> **EXERCISE PROMPT**: What you give back should be exactly the lines from the one with "Q: Count the sculpted figurative statues." through the end of the data, without the pictures.

> **GIVEN ENTRIES**:
++++++++++

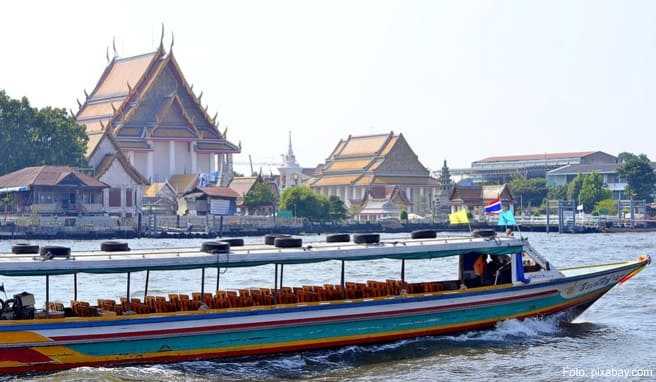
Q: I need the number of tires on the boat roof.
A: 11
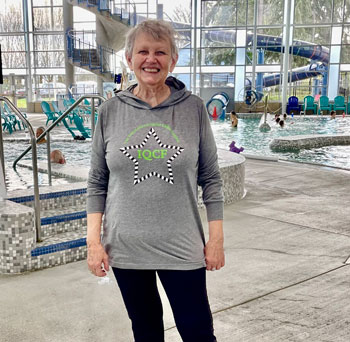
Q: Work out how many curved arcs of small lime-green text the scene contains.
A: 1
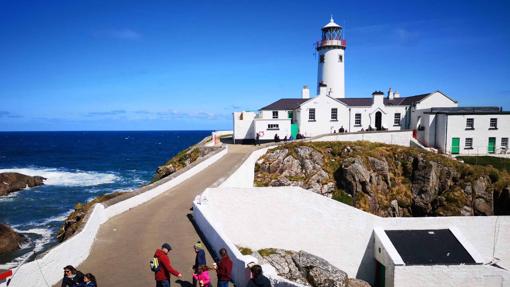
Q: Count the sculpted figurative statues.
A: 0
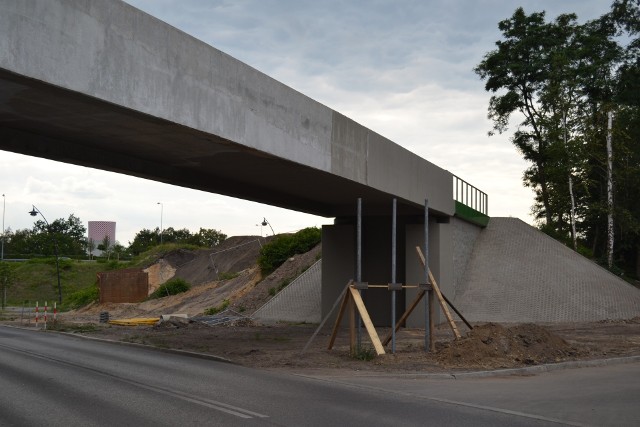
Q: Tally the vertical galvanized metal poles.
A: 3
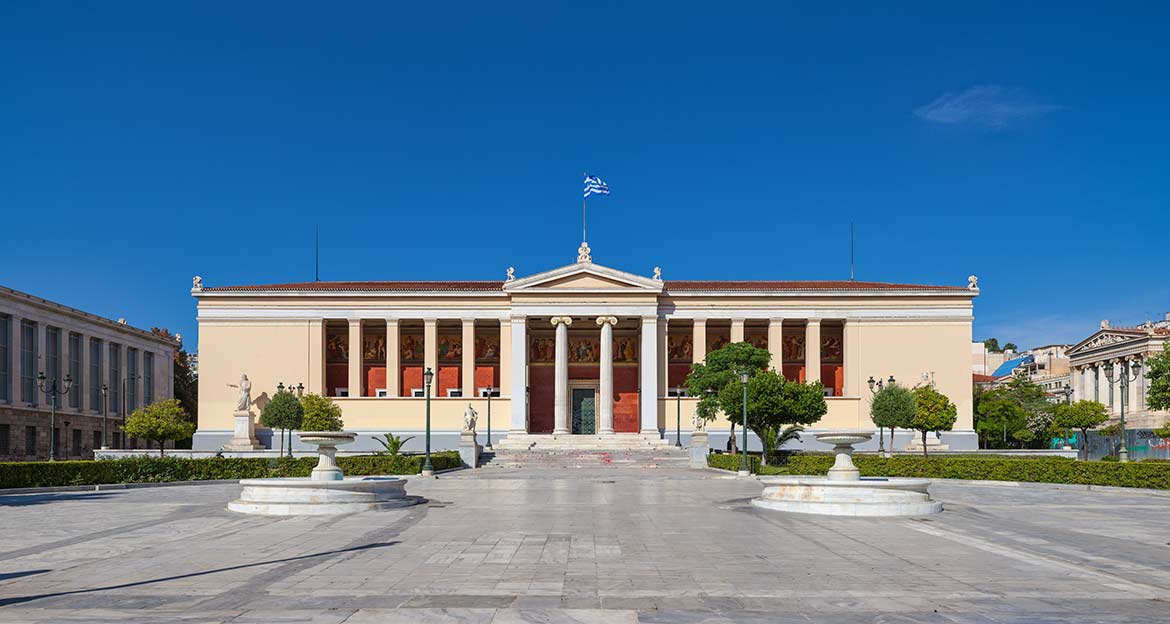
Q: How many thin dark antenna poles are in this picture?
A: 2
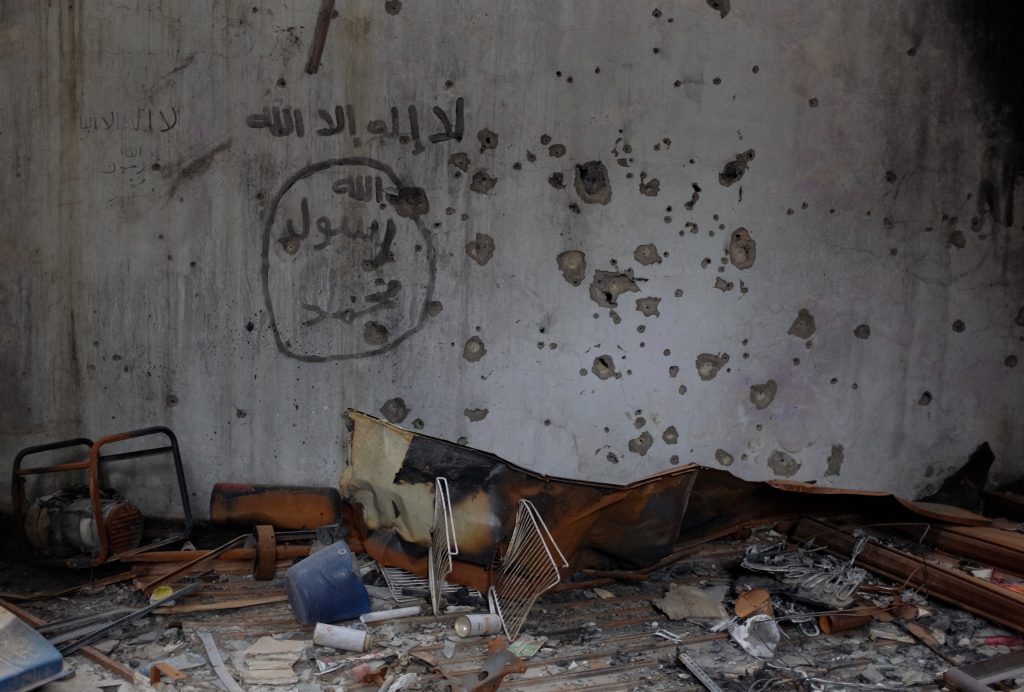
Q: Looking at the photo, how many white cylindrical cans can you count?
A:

++++++++++

> **EXERCISE RESPONSE**:
Q: Count the sculpted figurative statues.
A: 0
Q: Tally the vertical galvanized metal poles.
A: 3
Q: How many thin dark antenna poles are in this picture?
A: 2
Q: Looking at the photo, how many white cylindrical cans can you count?
A:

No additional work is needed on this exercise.